Denada S Putri
Kamis, 20 November 2025 | 12:28 WIB
Hetifah Sjaifudian saat menyerap aspirasi terkait penyusunan Rancangan Undang-Undang Sistem Pendidikan Nasional (RUU Sisdiknas). [SuaraKaltim.id/Giovanni Gilbert]
Baca 10 detik
  • Komisi X DPR RI menyerap langsung aspirasi pendidikan dari Kaltim sebagai bahan penyempurnaan RUU Sisdiknas, termasuk masukan dari guru, orang tua, akademisi, dan OPD terkait.

  • Kesenjangan kewenangan dan layanan pendidikan masih terjadi, terutama antara Kemendikbudristek dan Kemenag, sehingga diperlukan regulasi payung yang adil, inklusif, dan tidak diskriminatif.

  • Isu strategis yang mengemuka mencakup pendidikan inklusif, distribusi dan perlindungan guru, serta kesiapan pendamping ABK, yang semuanya diharapkan mendapat penguatan dalam RUU Sisdiknas.

SuaraKaltim.id - Upaya penyusunan Rancangan Undang-Undang Sistem Pendidikan Nasional (RUU Sisdiknas) kembali menempatkan kebutuhan daerah sebagai perhatian utama.

Hal ini terlihat ketika Komisi X DPR RI melakukan kunjungan kerja ke Balai Guru Penggerak (BGTK) Kalimantan Timur (Kaltim), Samarinda, pada Rabu, 19 November 2025, untuk menghimpun masukan langsung dari para pemangku kepentingan pendidikan.

Forum yang digelar BGTK mempertemukan beragam pihak, mulai dari OPD pendidikan, akademisi, guru, tenaga kependidikan hingga perwakilan orang tua.

Mereka menyampaikan persoalan riil yang sehari-hari dihadapi sekolah dan daerah dalam menjalankan layanan pendidikan.

Hetifah Sjaifudian, anggota Komisi X yang memimpin dialog, menegaskan arti penting suara daerah dalam proses penyusunan regulasi payung pendidikan.

“Kami mengapresiasi BGTK yang sudah mempertemukan berbagai stakeholder dari Kaltim. Dialognya sangat konstruktif dan kaya dengan masukan daerah, baik berupa praktik baik maupun masalah yang masih perlu solusi,” ujarnya.

Ia mengingatkan bahwa penyelenggaraan pendidikan tidak hanya tanggung jawab pusat, tetapi juga harus sinkron dengan pemerintah provinsi, kabupaten/kota, serta lembaga pendidikan keagamaan.

Menurutnya, tumpang tindih kewenangan antara Kemendikbudristek dan Kemenag masih memunculkan kesenjangan di lapangan.

“Ketika bicara sistem pendidikan nasional, ternyata masih ada kesenjangan yang harus kita carikan jalan keluarnya. Karena itu undang-undang ini menjadi penting sebagai payung hukum agar tidak ada lagi diskriminasi, termasuk bagi pendidikan berbasis agama seperti madrasah dan pesantren,” katanya.

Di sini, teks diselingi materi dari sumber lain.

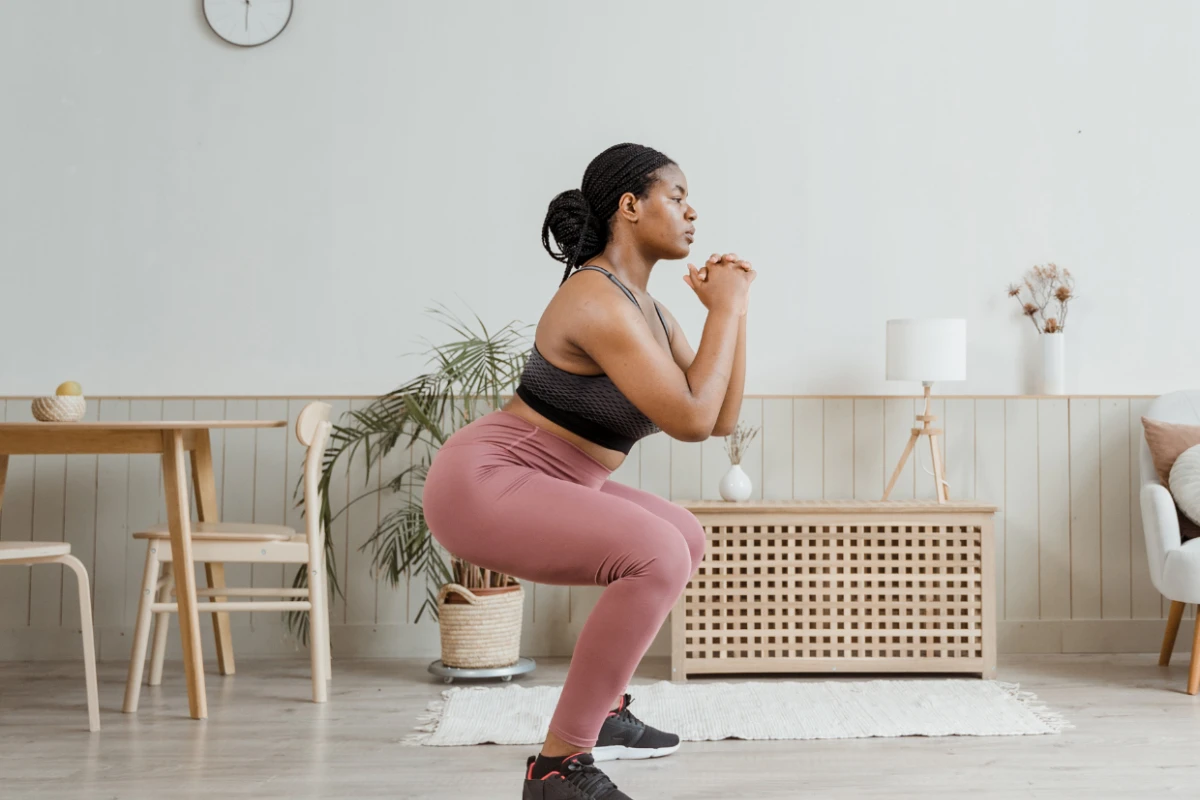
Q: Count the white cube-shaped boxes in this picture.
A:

Baca Juga: Hetifah Tekankan Pentingnya Satgas Anti-Kekerasan di Perguruan Tinggi

RUU Sisdiknas 2025 sendiri bakal menyatukan sejumlah aturan yang selama ini berjalan terpisah, seperti UU Sisdiknas 2003 dan UU Guru dan Dosen.

Sejumlah isu strategis seperti status dan distribusi guru, pendanaan 20 persen, dan penegasan peran pemerintah daerah menjadi sorotan peserta pertemuan.

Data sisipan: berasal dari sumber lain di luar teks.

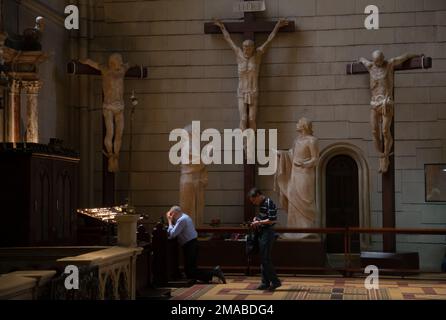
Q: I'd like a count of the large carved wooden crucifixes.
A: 3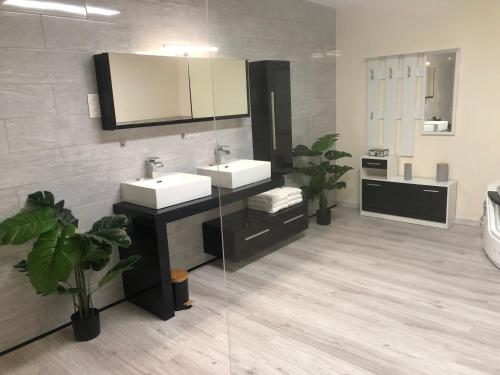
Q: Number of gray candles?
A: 2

Salah satu topik yang banyak disuarakan adalah peningkatan peserta didik berkebutuhan khusus di sekolah reguler. Hetifah menyebut bahwa RUU ini memberi ruang lebih besar pada pendidikan inklusif.

“Kami ingin ada bab khusus tentang inklusivitas. Anak-anak dengan kebutuhan khusus harus mendapatkan pendekatan yang tepat, dan guru pendampingnya perlu dipastikan kompetensinya,” tegasnya.

Ia menambahkan bahwa akses pendidikan bagi penyandang disabilitas harus diikuti kesiapan tenaga pendamping.

“Kita harus memastikan guru-guru pendamping terlatih dan dilindungi,” lanjutnya.